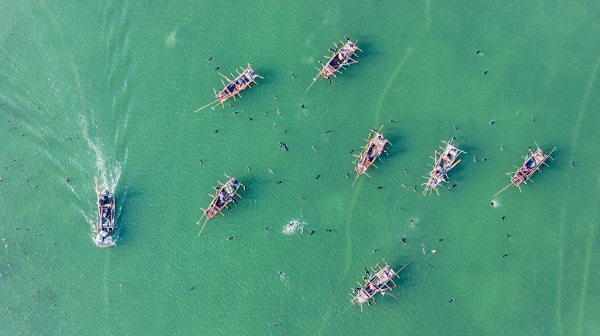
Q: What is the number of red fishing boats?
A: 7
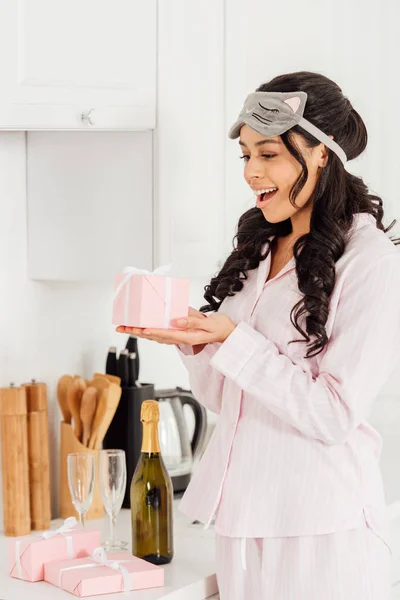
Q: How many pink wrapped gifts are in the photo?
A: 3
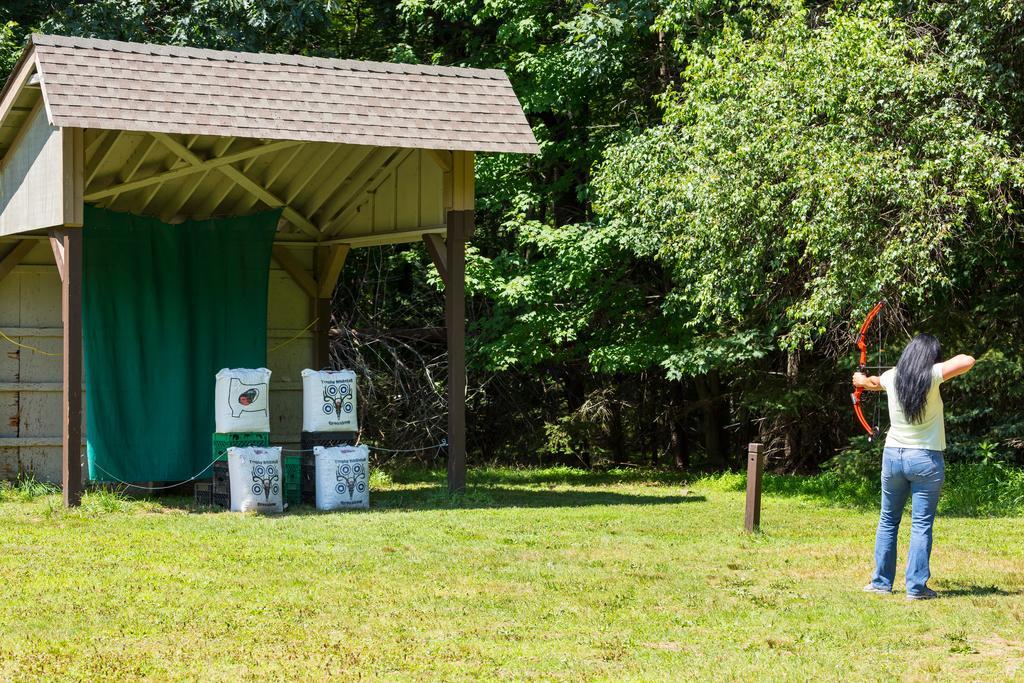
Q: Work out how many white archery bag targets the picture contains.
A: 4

———

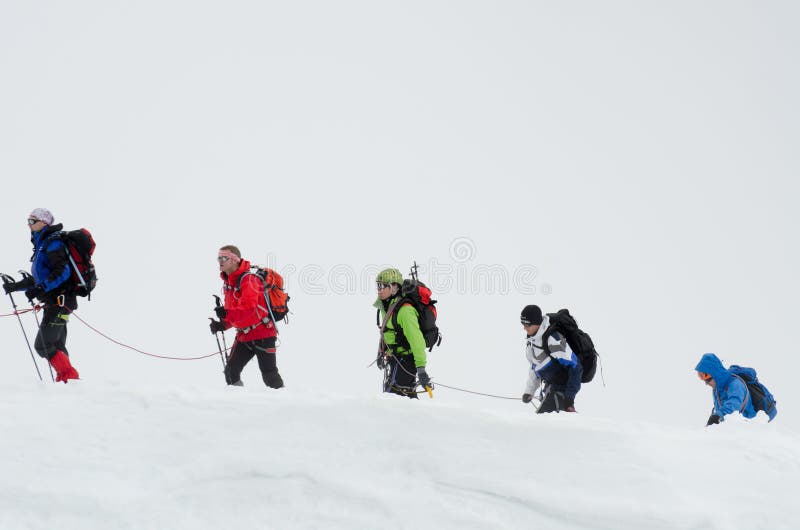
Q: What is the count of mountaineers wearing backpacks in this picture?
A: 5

———

▸ **WHAT THE TASK ASKS**
Using the material above, gather every line that includes "picture".

▸ **REPLY**
Q: Work out how many white archery bag targets the picture contains.
Q: What is the count of mountaineers wearing backpacks in this picture?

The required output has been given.